#1 Mistake parents make when they are upset
Talking too much.
Stop talking so much. When you’re upset (or your child is) do you notice the fire hose of words coming out of your mouth? If so, then you’re one self aware mama.
Recently I caught myself doing this with my daughter. It was Wednesday at 5pm, right before dinner. She’d had a long day at nature camp. She wanted a new band aid (for an actual oldish injury to her nail that we’ve been dealing with). But she wanted one of the special colorful band aids that were all upstairs. All the way upstairs. They might as well have been at the next door neighbors house. I didn’t feel like going upstairs with dinner to get on. So that was the decision I made at that moment. I told her she could accept the snoopy band aid I had already prepared or go upstairs and get the box herself.
Have you lived this moment too or one like it?
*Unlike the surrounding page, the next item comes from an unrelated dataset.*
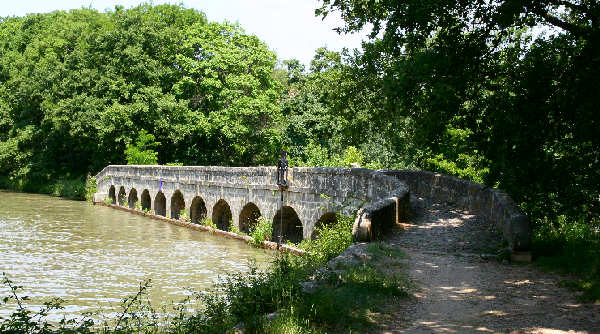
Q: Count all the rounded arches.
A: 11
Yup she lost it and went on crying rejecting the Snoopy band aid. I on the other hand, felt the urge to go on and on about how I never got to have special band aids when I was little. UGH. I mean what was I talking about?! Why is this so hard!? I felt so unevolved as the words spilled out. But I just couldn’t stop them at that moment. There I was talking too much! She on the other hand had the determination, despite her upset, to go upstairs and find the band aid she wanted.
How did I remedy this situation?
I circled back at a later time (before bed works well) and apologized for getting upset.
I let her vent without interruption about why she didn’t want the other band aid. (Even it feels so hard to contain “your side of the story” stay present.)
Later go write down your side of the story and let yourself be listened to or scream into a pillow to get the frustration out.
Your child will have to learn to cope with lots of things including uncomfortable emotions like disappointment, but they should not have to learn to cope with your emotional outbursts. Its important to apologize for “losing it.” You are not coddling your child, you are modeling this important skill. You are teaching them to take responsibility for their behavior and have empathy.
Why do I share this “humiliating” story with you? You need to know that it’s hard to talk less when we’re feeling stressed and our child is upset. You need to know that we all make mistakes as we progress. But mostly you need to know that you’re on a heroine’s journey and you’re not alone.
Remember-The big healing happens if and how we choose to repair them. If you want to learn more about communication blocks to listening check out my freebie at www.illuminateparenting.com
Want to know what I did with the rejected snoopy band aid? I pasted it above my sink by the window sill to remind me to TALK LESS.